Records provided ->
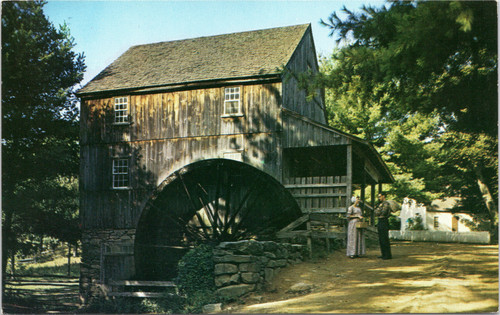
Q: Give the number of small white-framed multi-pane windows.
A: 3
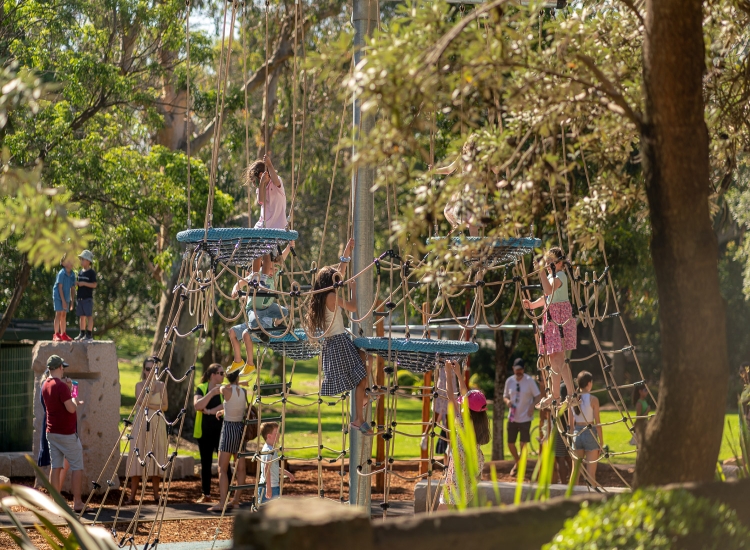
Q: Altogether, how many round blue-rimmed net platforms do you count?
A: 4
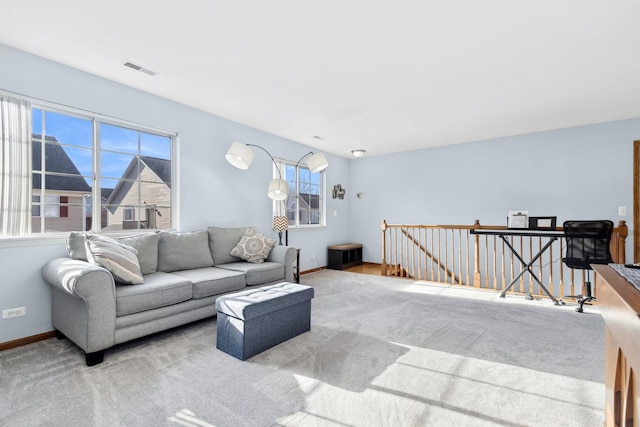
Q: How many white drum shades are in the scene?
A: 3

...

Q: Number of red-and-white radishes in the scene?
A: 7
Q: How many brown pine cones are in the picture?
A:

--

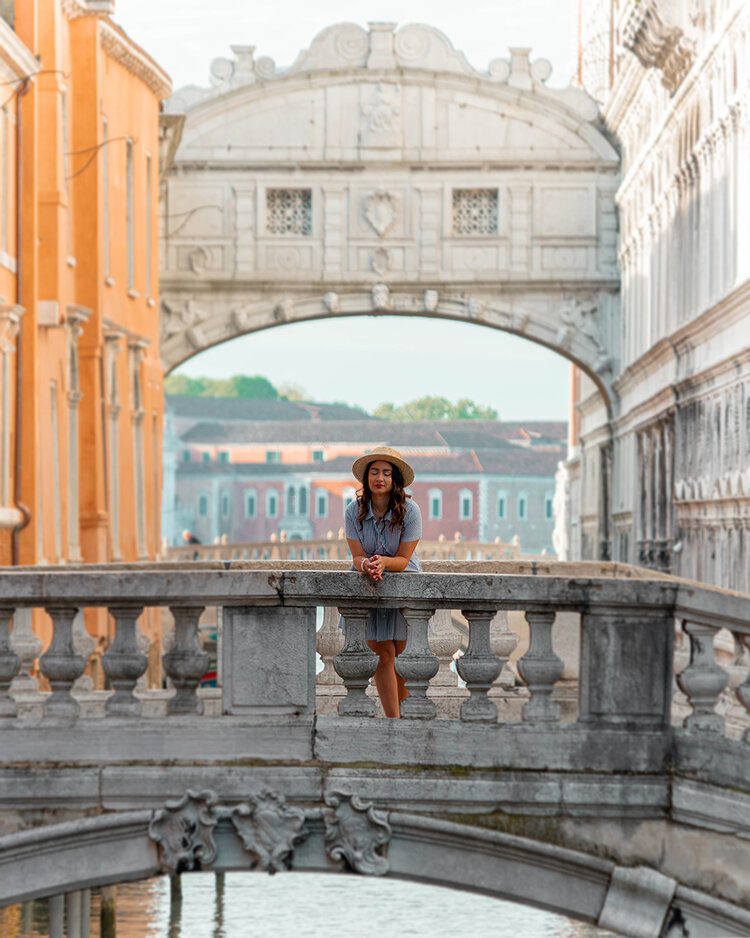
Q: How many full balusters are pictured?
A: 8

Required work -> Wherever the string "scene" occurs in the records, copy the line it is in.

Result of this exercise ->
Q: How many white drum shades are in the scene?
Q: Number of red-and-white radishes in the scene?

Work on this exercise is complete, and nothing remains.